Last year, I tried to buy the reproduction rights to several sections of this film, so as to mix them (with their soundtrack) into my detourned documentary (On the Passage). I was finally prevented from doing so by a financial censorship (there is a standard price per meter, I arranged the funding, but one doesn't dare sell such rights without guarantees concerning the reuse that can be made), which perfectly completes the police censorship that we know so well.
Thus, the influential game of Lowry, which is subject to favorable conditions (?), suffices to forcefully make appear the significant incidents that otherwise wouldn't even be remarked, certainly not understood as such -- and to make appear, at the center, a sense of this whole day, this derive. Not a premeditated sense, which doesn't of itself impose itself.

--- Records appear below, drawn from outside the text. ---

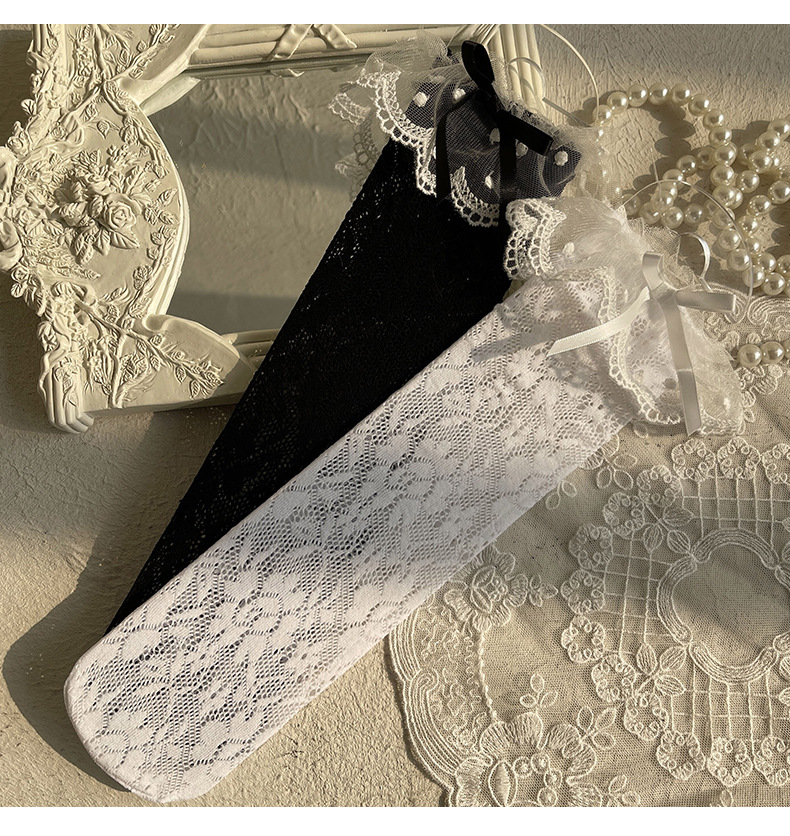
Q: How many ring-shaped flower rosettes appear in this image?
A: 13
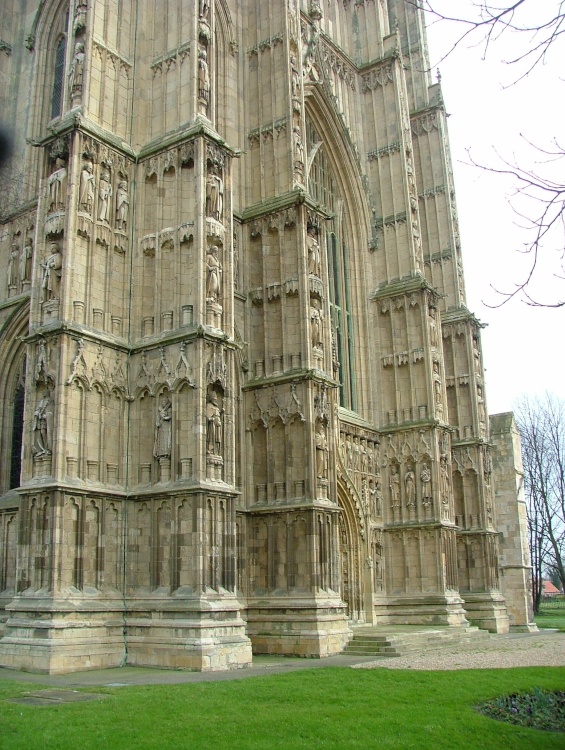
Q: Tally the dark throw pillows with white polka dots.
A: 0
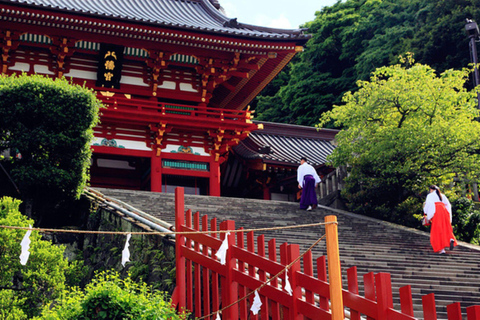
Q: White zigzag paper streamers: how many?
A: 6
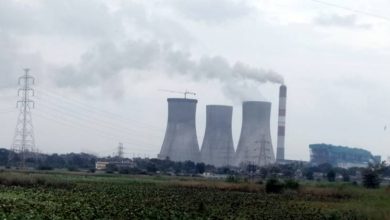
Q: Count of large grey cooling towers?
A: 3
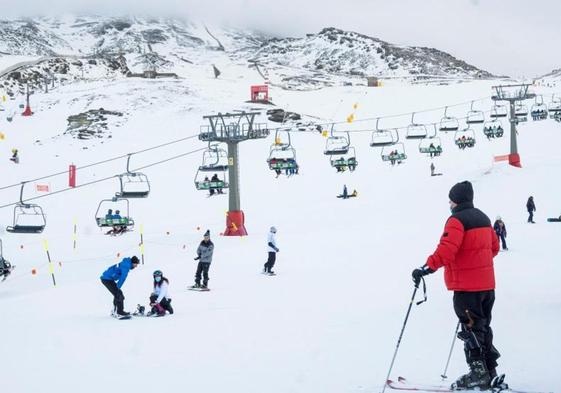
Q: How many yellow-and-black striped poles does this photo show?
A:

Expression, even "canned" expression, has its role in our adventures. For diverse reasons, I have hardly encouraged my own capacities for acting in this domain, up until now. Nevertheless, I don't underestimate expression's place, even in the everyday life of today.
I would also love to send you the report on a very remarkable derive, which took place with [Asger] Jorn on 29, 30 and 31 May  in Brussels and Amsterdam, and on the encounters the situationists had in these two towns -- it was an incredibly urgent derive and included a curious, irrational and external leit-motiv involving the re-appearance of signs relative to the end of Van Gogh. Moreover, and by far, this external leit-motiv wasn't the most experimental aspect of the derive in question. But this letter is a sufficiently long, completely illegible outline. We will speak together one day.Good health,
 The Golden Keg, 32 rue de la Montagne-Sainte-Genevieve.
 Charles Guglielmetti, called Charlal-du-Tonnal, a patron of The Golden Keg.
 I.S. #5, p. 27.
 In the margin: "Cf. also Lautremont and Joyce."
 A novel by Malcolm Lowry.
 Text by Straram published in the first issue of Notebook for a landscape to be invented.
 The Haut-de-Cagnes.
 Michele Mochot-Brehat, called Carole in Michele Bernstein's novel All the King's Horses.
 These sections appeared much later in the feature-length film In girum imus nocte et consum imur igni [sic: it was The Society of the Spectacle].
(Published in Guy Debord, Correspondance, Volume 2, 1960-1964. Footnotes by Alice Debord. Translated from the French by NOT BORED! May 2005.)